#### Information provided:
========================================================================

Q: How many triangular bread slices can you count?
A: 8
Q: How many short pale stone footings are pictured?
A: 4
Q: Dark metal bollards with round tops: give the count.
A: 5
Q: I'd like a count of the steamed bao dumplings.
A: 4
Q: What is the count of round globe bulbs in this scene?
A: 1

========================================================================

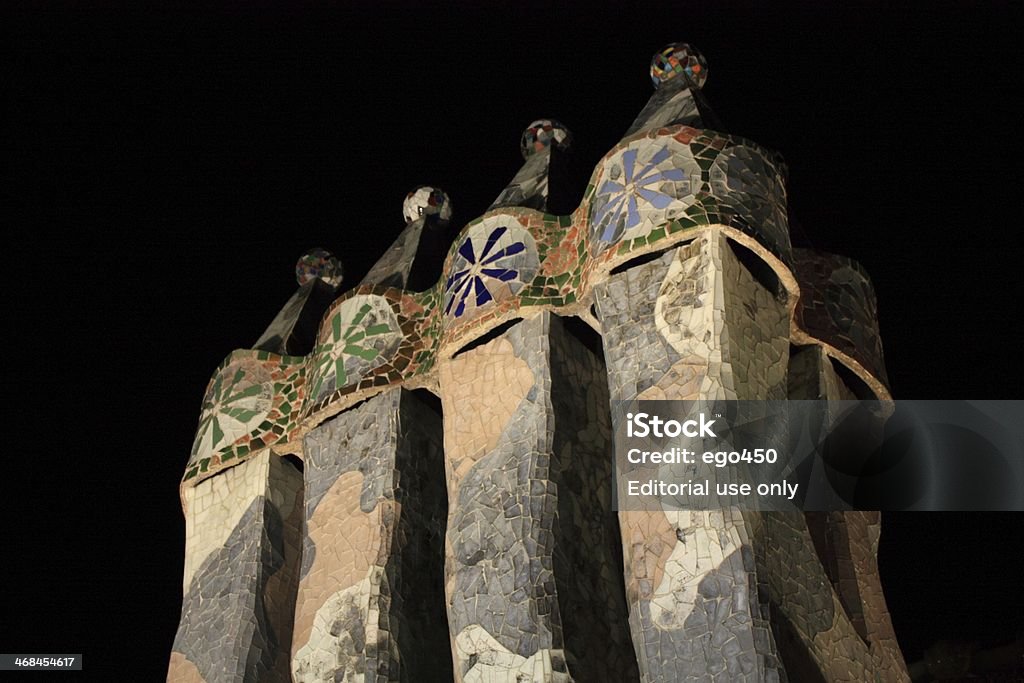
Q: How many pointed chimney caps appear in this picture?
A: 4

========================================================================

#### Required work:
Above are several records. Count the lines among them that contain "this" and give only the total.

#### Reply:
2